Si tratterebbe tuttavia di una mossa alla cieca, sia in termini politici che elettorali. È infatti innegabile come il PdL sia riuscito fino a questo momento a condizionare in maniera pesante l'operato del Governo, e che sebbene i propri parlamentari siano in minoranza numerica rispetto a quelli del PD le attività dell'eseucutivo siano più ascrivibili a quelle di una coalizione di centrodestra che a quelle di una di centrosinistra. Rinunciare ad una rendita di questo genere, soprattutto quando uno dei cavalli di battaglia della campagna elettorale - l'abolizione dell'IMU - sembra essere vicino, non pare una mossa particolarmente saggia in termini di mantenimento del consenso elettorale.
Al tempo stesso la caduta del Governo Letta non implica automaticamente il ritorno alle urne. Sebbene i precedenti di marzo e aprile non lascino adito a molte probabilità in tal senso, l'attuale Parlamento consente maggioranze di governo alternative (o su base PD-M5S oppure con una vasta alleanza che comprenda PD-SC-LN-SEL), quindi la caduta di questo Governo non si tradurrebbe automaticamente in un ritorno al voto.
Non bisogna inoltre dimenticare un'ulteriore arma, questa veramente micidiale, nelle mani del Capo dello Stato: le proprie dimissioni. Dimettendosi, Giorgio Napolitano sarebbe in grado di bloccare lo scioglimento del Parlamento anche nel caso in cui non si riuscisse a formare un nuovo governo, ed è evidente che qualsiasi altro nome le Camere possano individuare, considerandone la composizione è probabile che si tratterà di una figura ostile a Berlusconi. Provocare il Quirinale in tal senso paralizzando l'attività di Governo comporta quindi per il PdL il serio rischio di ritrovarsi al Quirinale inquilini meno accondiscendenti e trattabili, ovviamente divisioni interne del PD permettendo.

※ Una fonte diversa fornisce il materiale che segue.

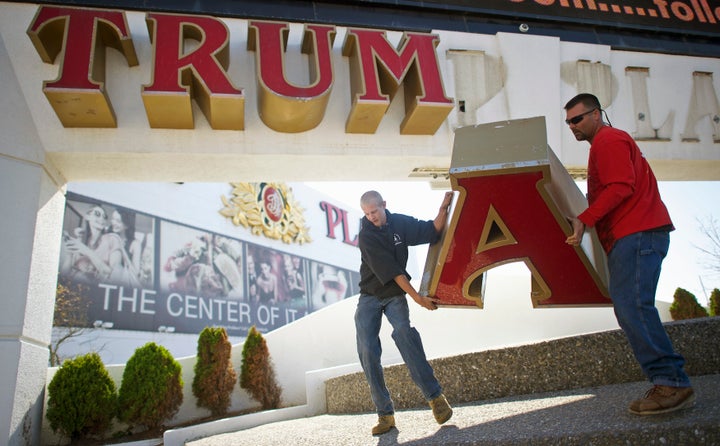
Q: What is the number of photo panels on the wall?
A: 4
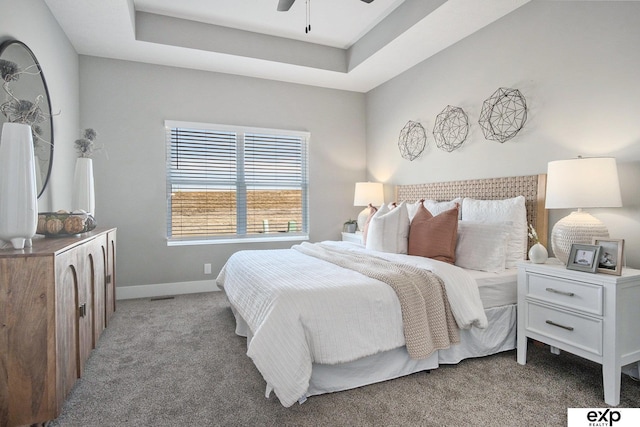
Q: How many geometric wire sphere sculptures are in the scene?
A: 3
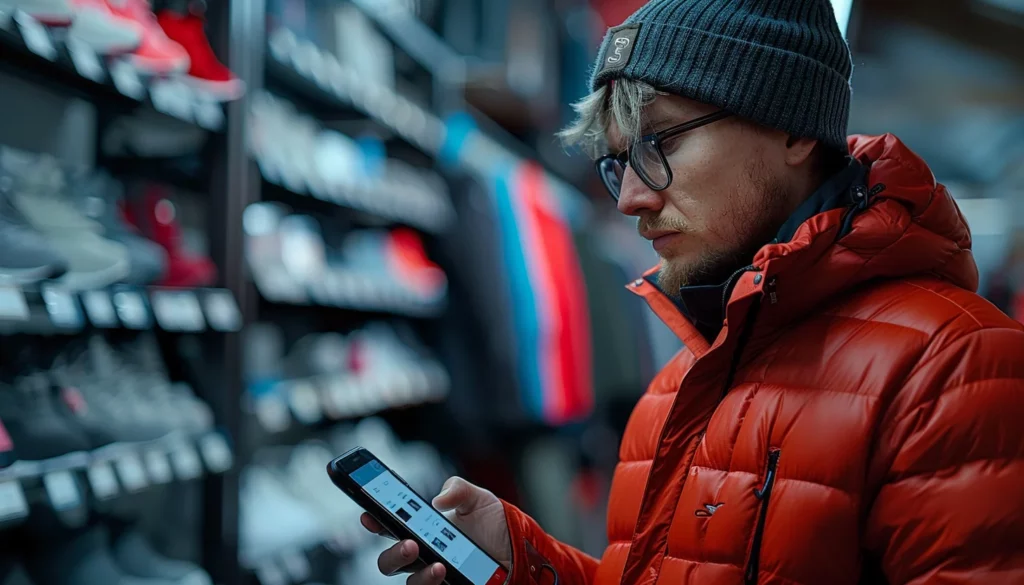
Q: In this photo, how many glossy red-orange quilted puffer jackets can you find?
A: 1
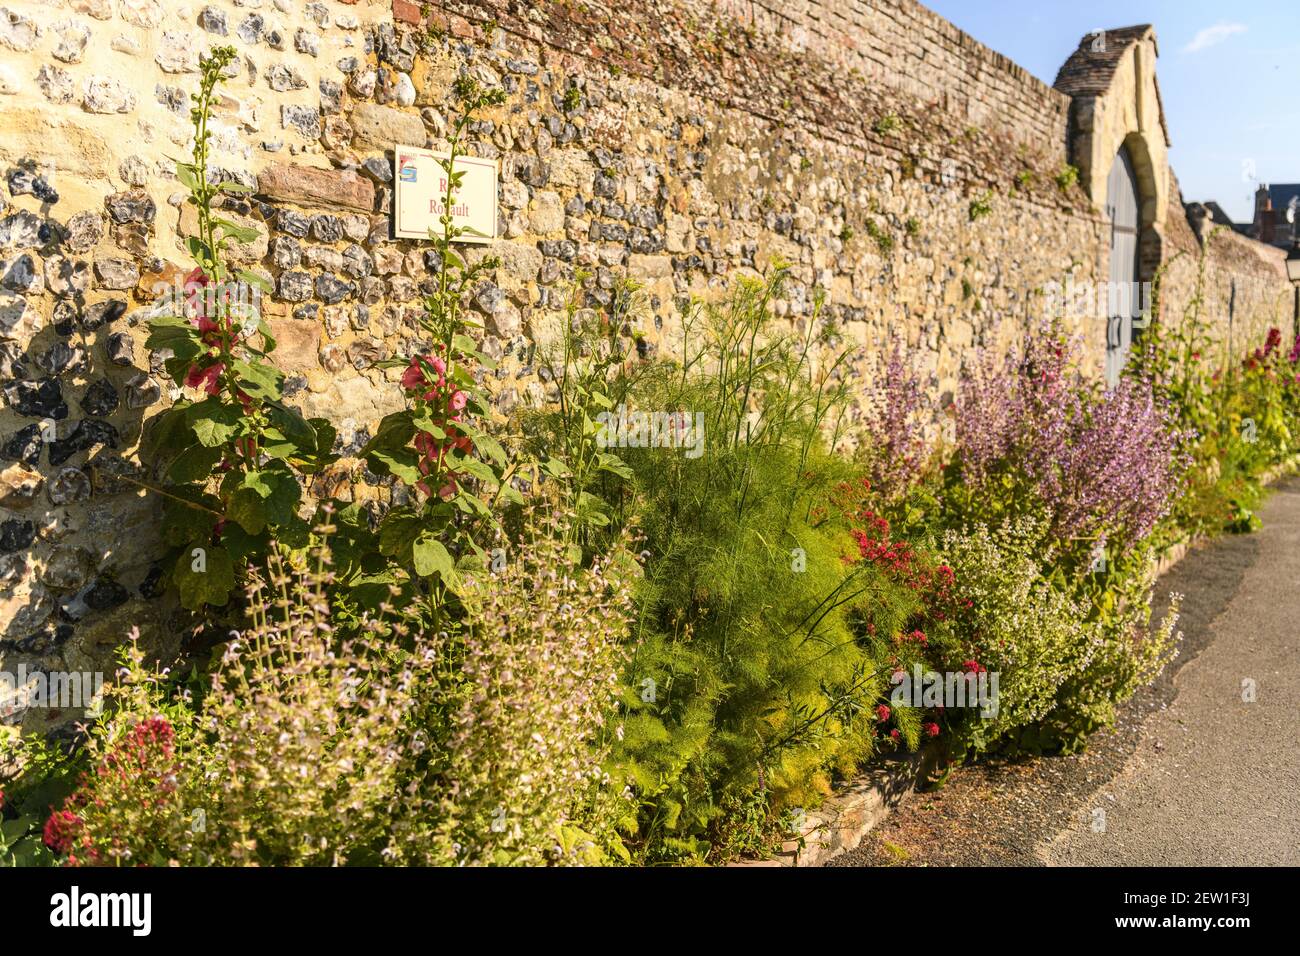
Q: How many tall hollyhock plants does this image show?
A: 2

Nemmeno le elezioni anticipate, tuttavia, riuscirebbero a risolvere il problema dell'agibilità politica di Berlusconi, né consentirebbero al PdL - salvo risultati eclatanti e al momento non prevedibili - di riformare l'ordinamento dello Stato in tal senso.
Se si tornasse immediatamente al voto, infatti, Berlusconi non sarebbe candidabile in Parlamento e nemmeno proponibile come Presidente del Consiglio nel caso il PdL arrivasse ad essere partito di maggioranza.
Al netto dell'interdizione ancora da stabilire e degli ulteriori processi in essere, per consentire a Berlusconi di sedere in Aula occorre modificare la legge esistente. Ma per arrivare a questo risultato non basterebbe al PdL vincere le elezioni: votando con l'attuale legge elettorale il PdL dovrebbe letteralmente stravincere per assicurarsi la maggioranza assoluta dei seggi al Senato, e in un'ottica tripolare è evidente quanto questo obiettivo sia di difficile realizzazione.
Paradossalmente, ciò che ora conviene di più al PdL è puntare su una modifica della legge elettorale che favorisca la governabilità e renda più facile il conseguimento di una maggioranza stabile anche in un sistema a tre poli come quello italiano attuale, per poi sparigliare le carte, portare il Paese al voto e cercare di vincere per arrivare ad una riforma della giustizia di portata così radicale da annullare gli effetti di una sentenza già passata in giudicato.
I toni di pacificazione lanciati da Berlusconi sono con ogni probabilità la prima mossa tattica di questa nuova battaglia politica.